HOW TO COMPLETE THIS TASK:
Give back the records below exactly, every one, with no pictures.

====== INFORMATION PROVIDED ======

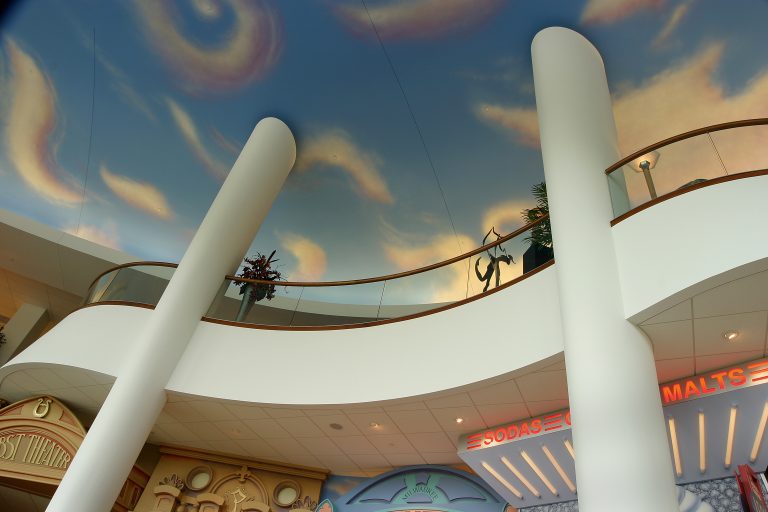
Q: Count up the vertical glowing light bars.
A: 9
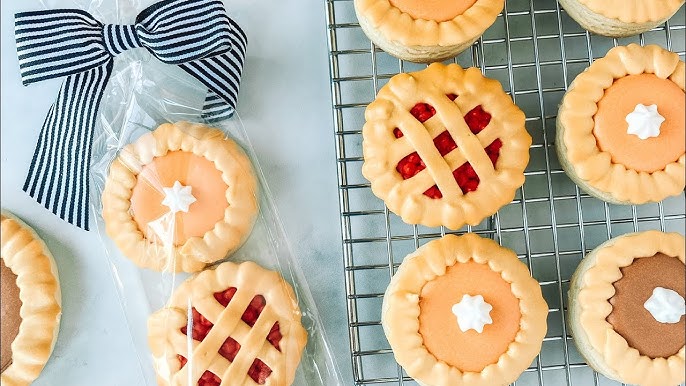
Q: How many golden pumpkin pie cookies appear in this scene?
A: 4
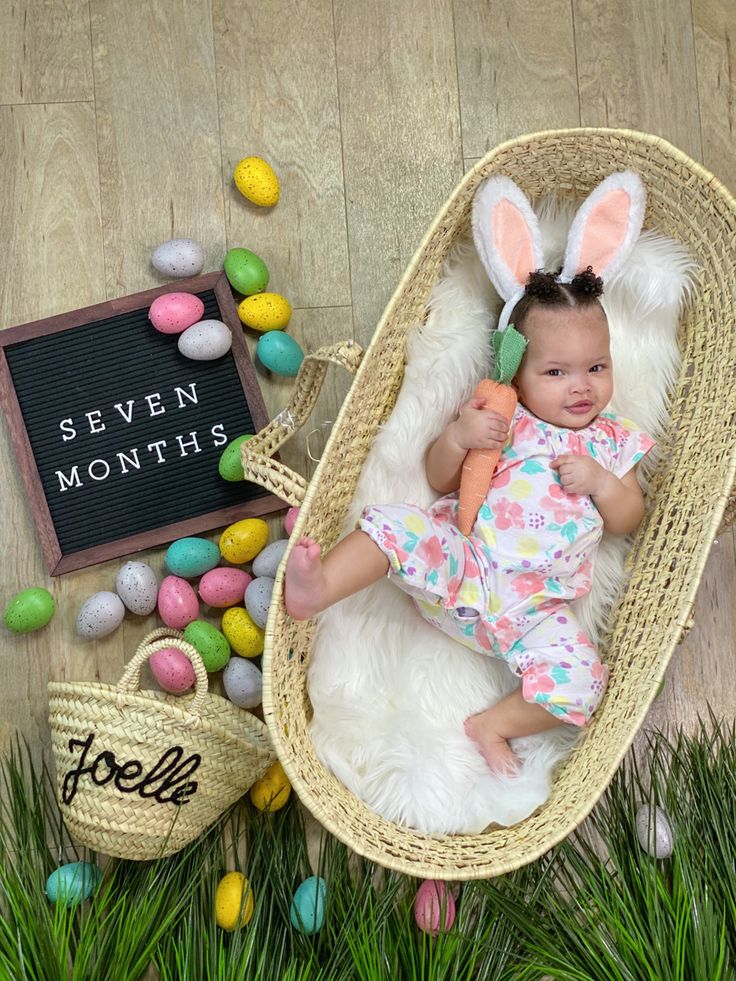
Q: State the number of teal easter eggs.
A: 4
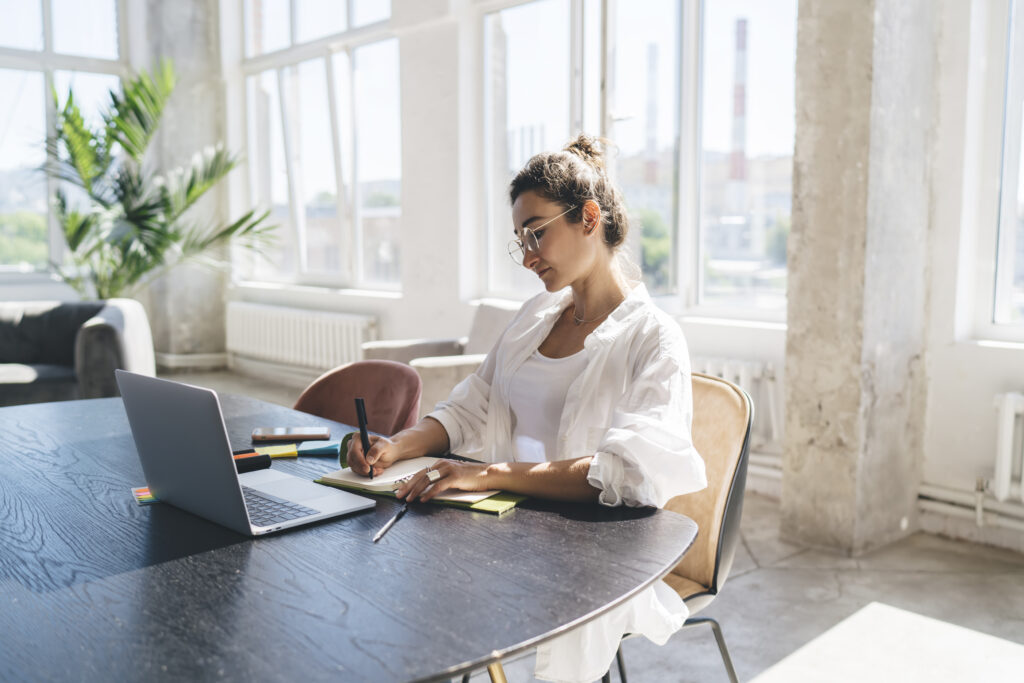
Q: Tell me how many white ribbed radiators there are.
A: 3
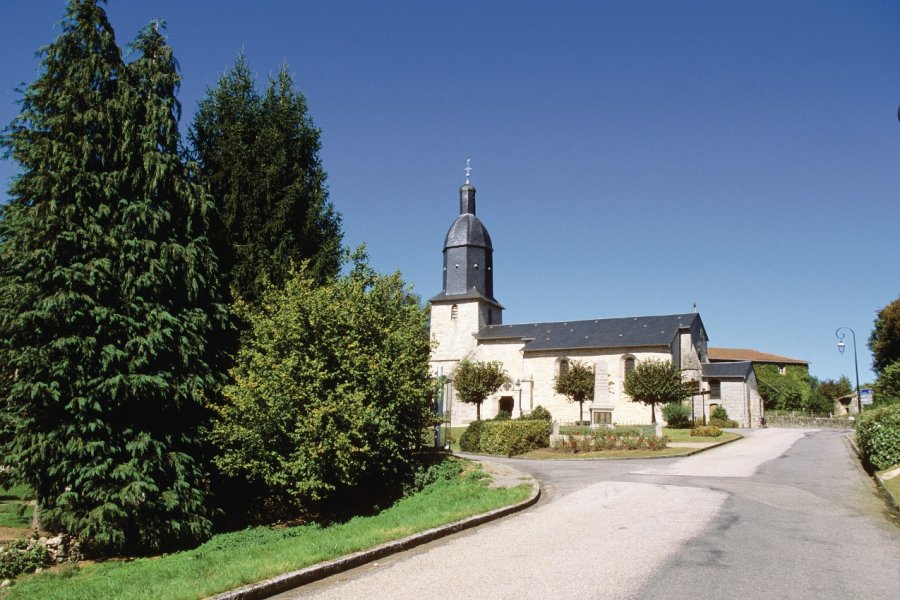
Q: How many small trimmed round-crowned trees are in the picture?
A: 3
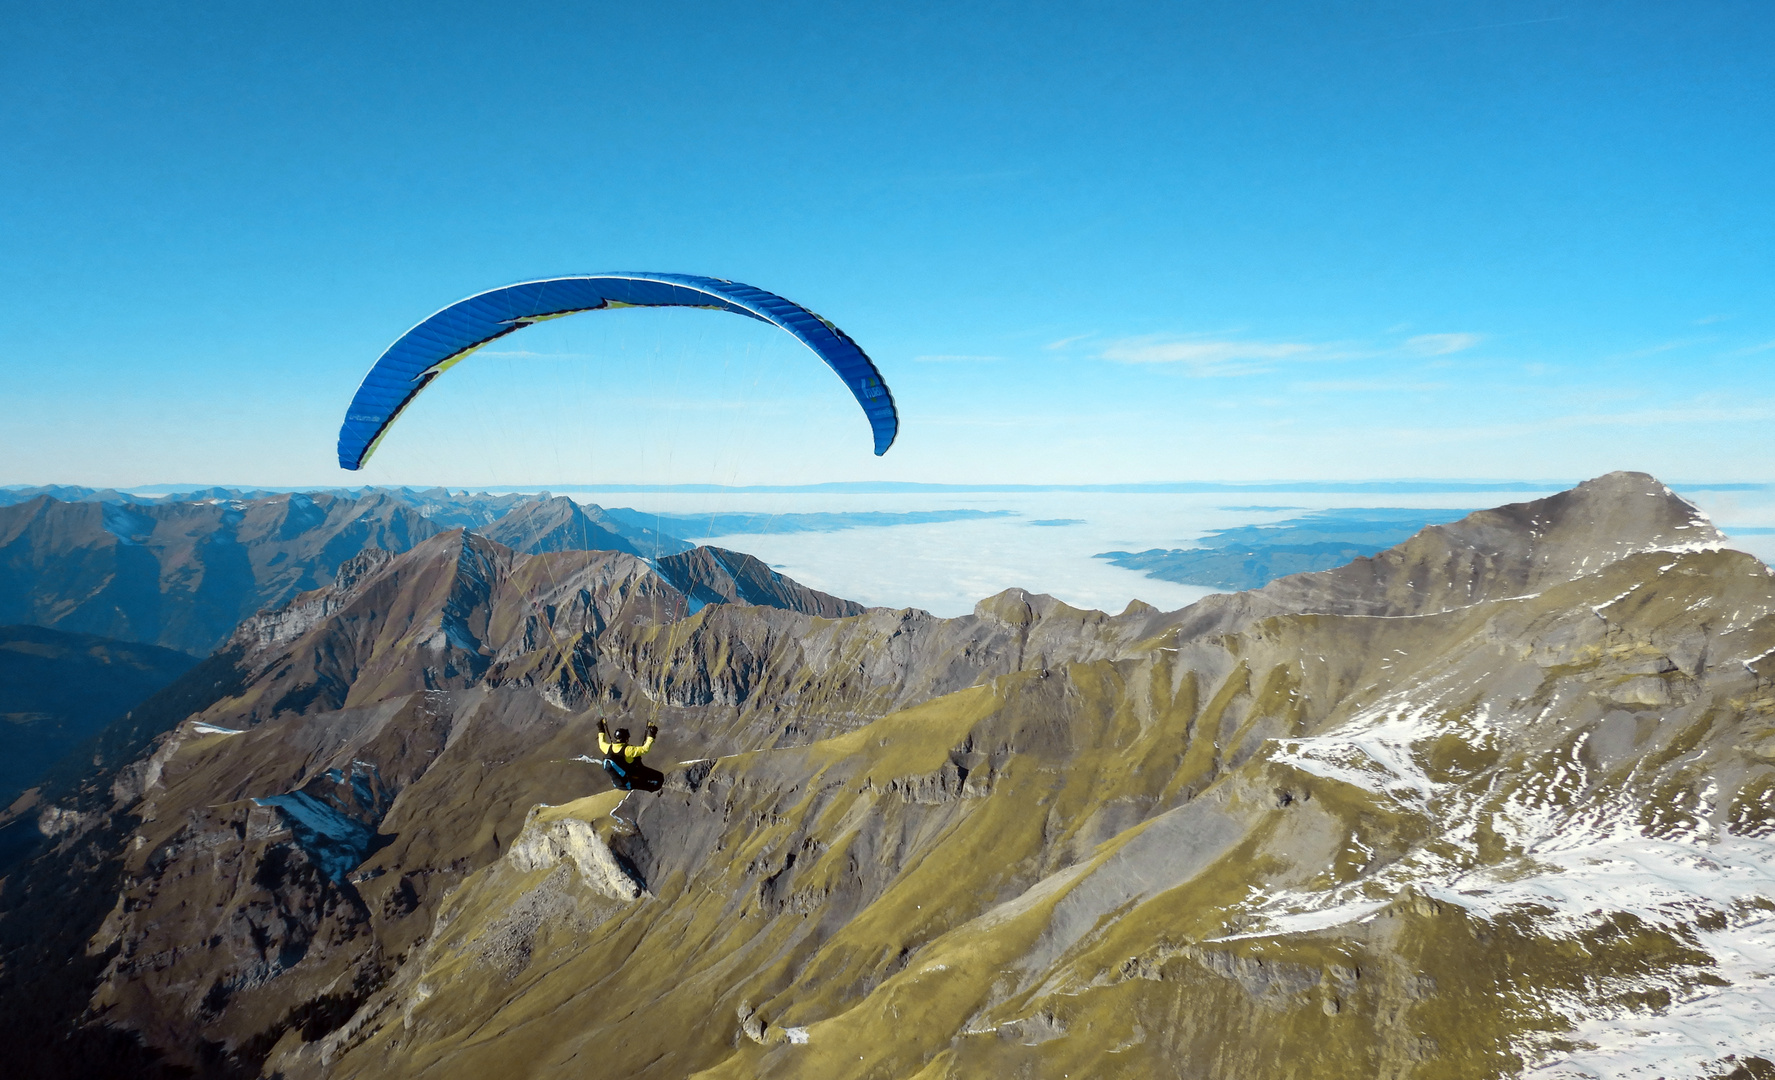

======

REPLY:
Q: Count up the vertical glowing light bars.
A: 9
Q: How many golden pumpkin pie cookies appear in this scene?
A: 4
Q: State the number of teal easter eggs.
A: 4
Q: Tell me how many white ribbed radiators there are.
A: 3
Q: How many small trimmed round-crowned trees are in the picture?
A: 3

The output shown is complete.